Problem statement
Return every entry below word for word and leave out any picture.

- Opening Delimiter -

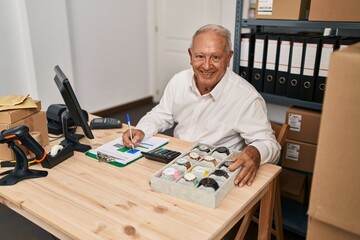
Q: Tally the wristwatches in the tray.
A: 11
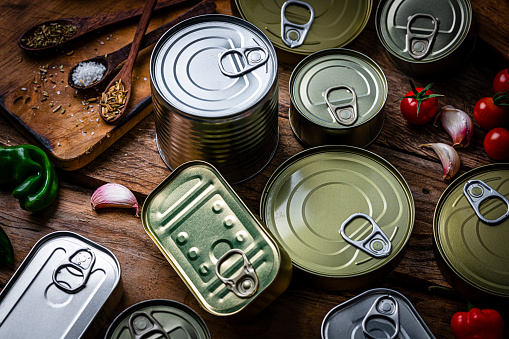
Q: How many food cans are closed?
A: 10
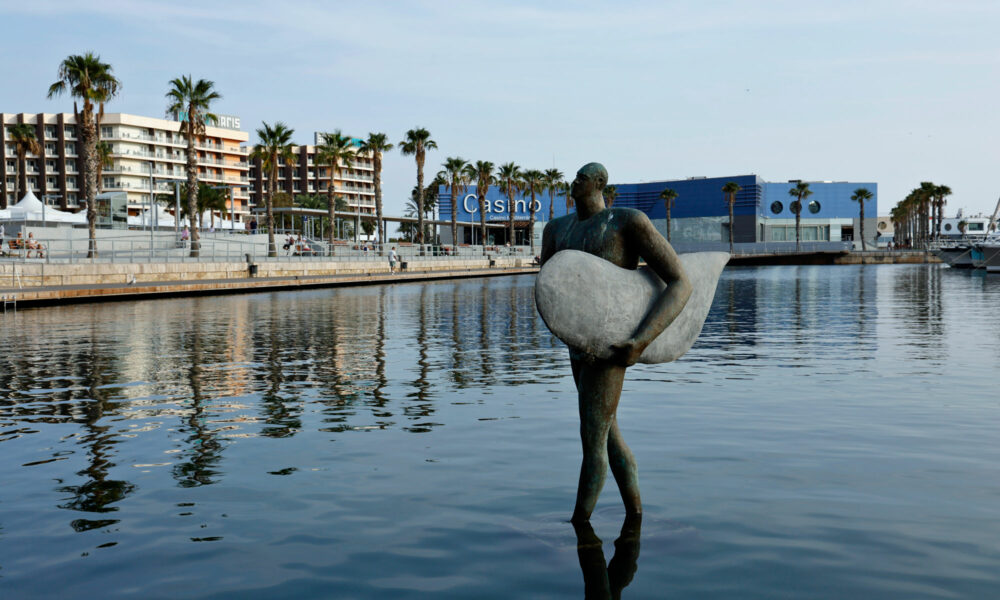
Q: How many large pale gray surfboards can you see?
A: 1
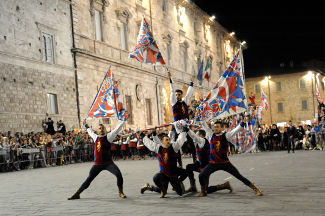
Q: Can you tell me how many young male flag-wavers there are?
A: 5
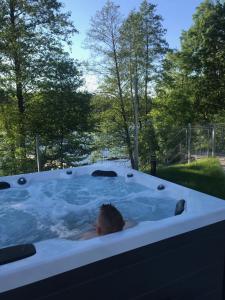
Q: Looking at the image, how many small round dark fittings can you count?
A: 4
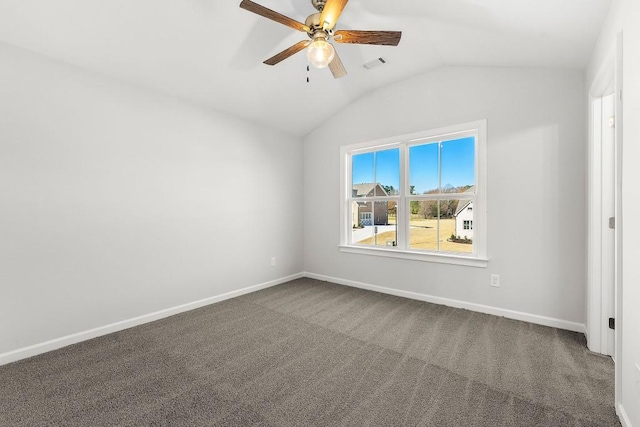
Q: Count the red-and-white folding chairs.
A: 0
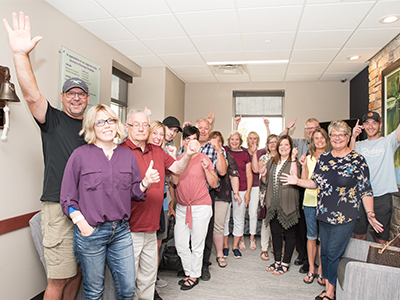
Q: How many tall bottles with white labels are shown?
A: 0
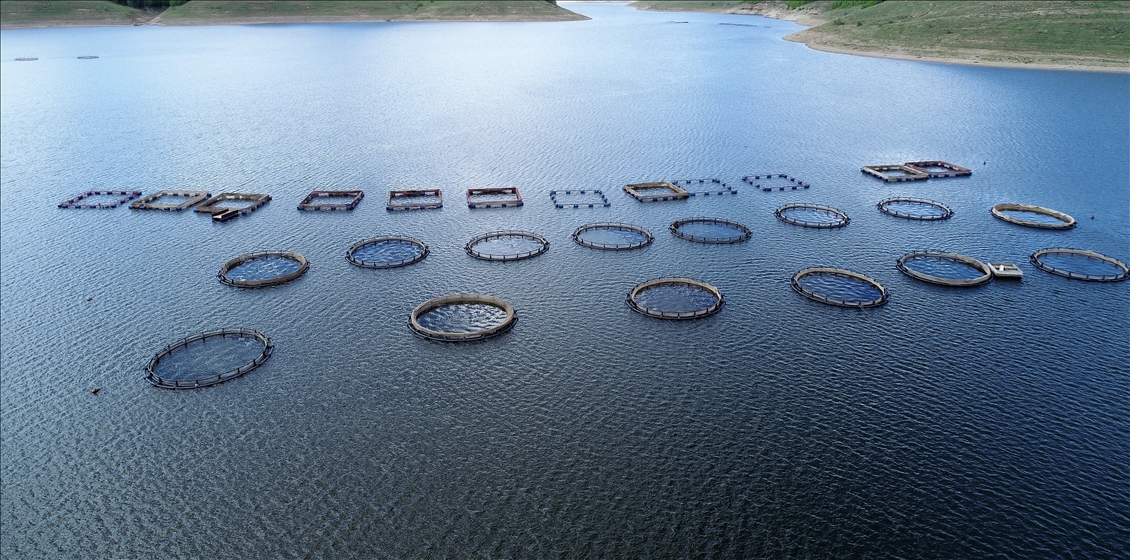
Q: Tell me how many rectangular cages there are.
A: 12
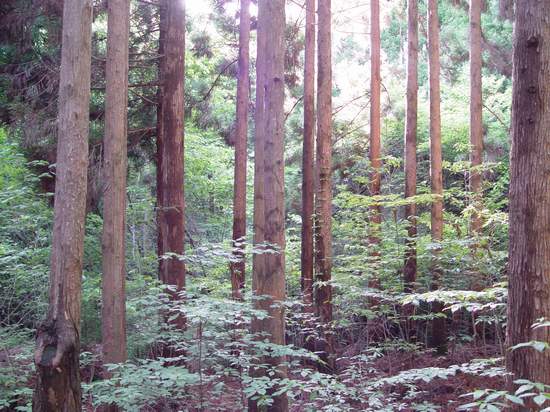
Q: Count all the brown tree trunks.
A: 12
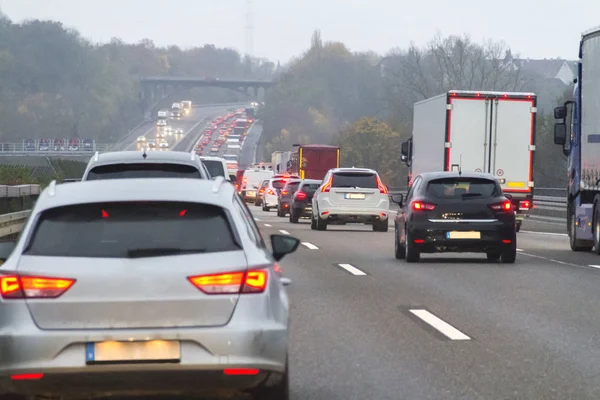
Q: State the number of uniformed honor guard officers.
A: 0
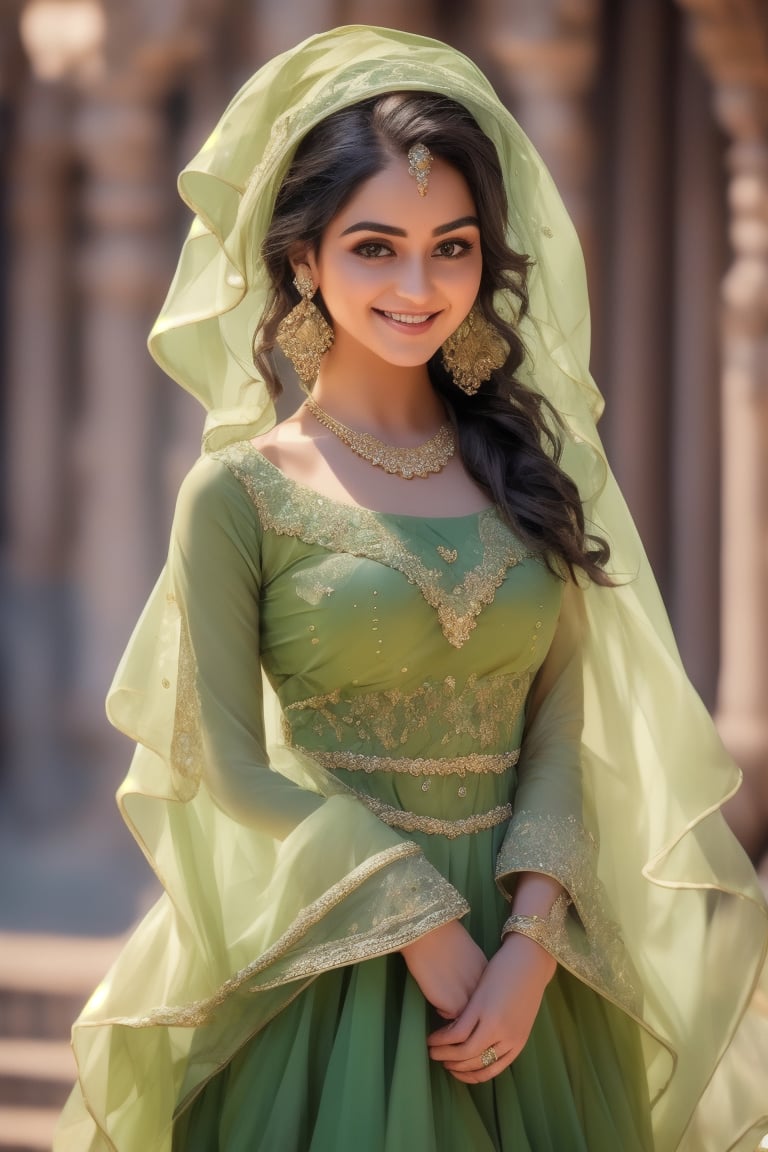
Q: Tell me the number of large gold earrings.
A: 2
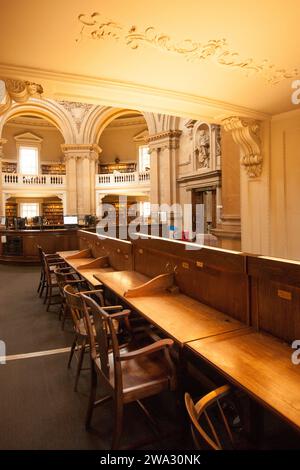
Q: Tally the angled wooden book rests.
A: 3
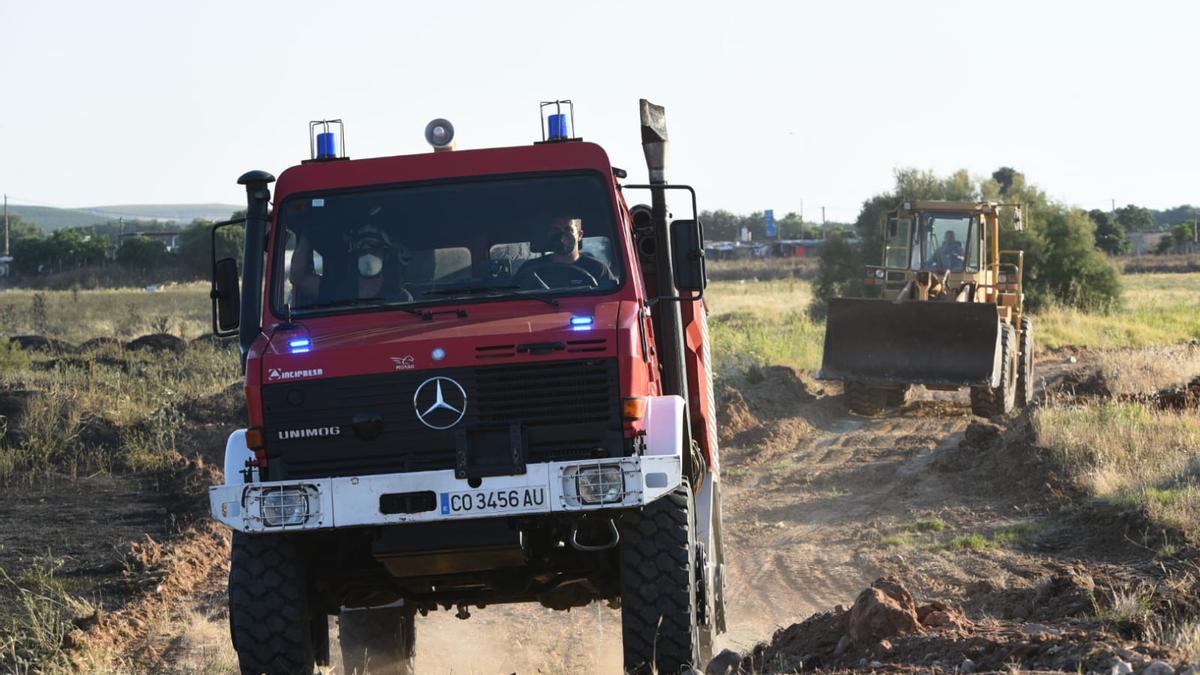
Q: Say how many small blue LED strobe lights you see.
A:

- Closing Delimiter -

Answer to this exercise
Q: Tally the wristwatches in the tray.
A: 11
Q: How many food cans are closed?
A: 10
Q: How many large pale gray surfboards can you see?
A: 1
Q: Can you tell me how many young male flag-wavers there are?
A: 5
Q: Looking at the image, how many small round dark fittings can you count?
A: 4
Q: Count the red-and-white folding chairs.
A: 0
Q: How many tall bottles with white labels are shown?
A: 0
Q: Tell me how many rectangular cages there are.
A: 12
Q: Count all the brown tree trunks.
A: 12
Q: State the number of uniformed honor guard officers.
A: 0
Q: Tell me the number of large gold earrings.
A: 2
Q: Tally the angled wooden book rests.
A: 3
Q: Say how many small blue LED strobe lights you see.
A:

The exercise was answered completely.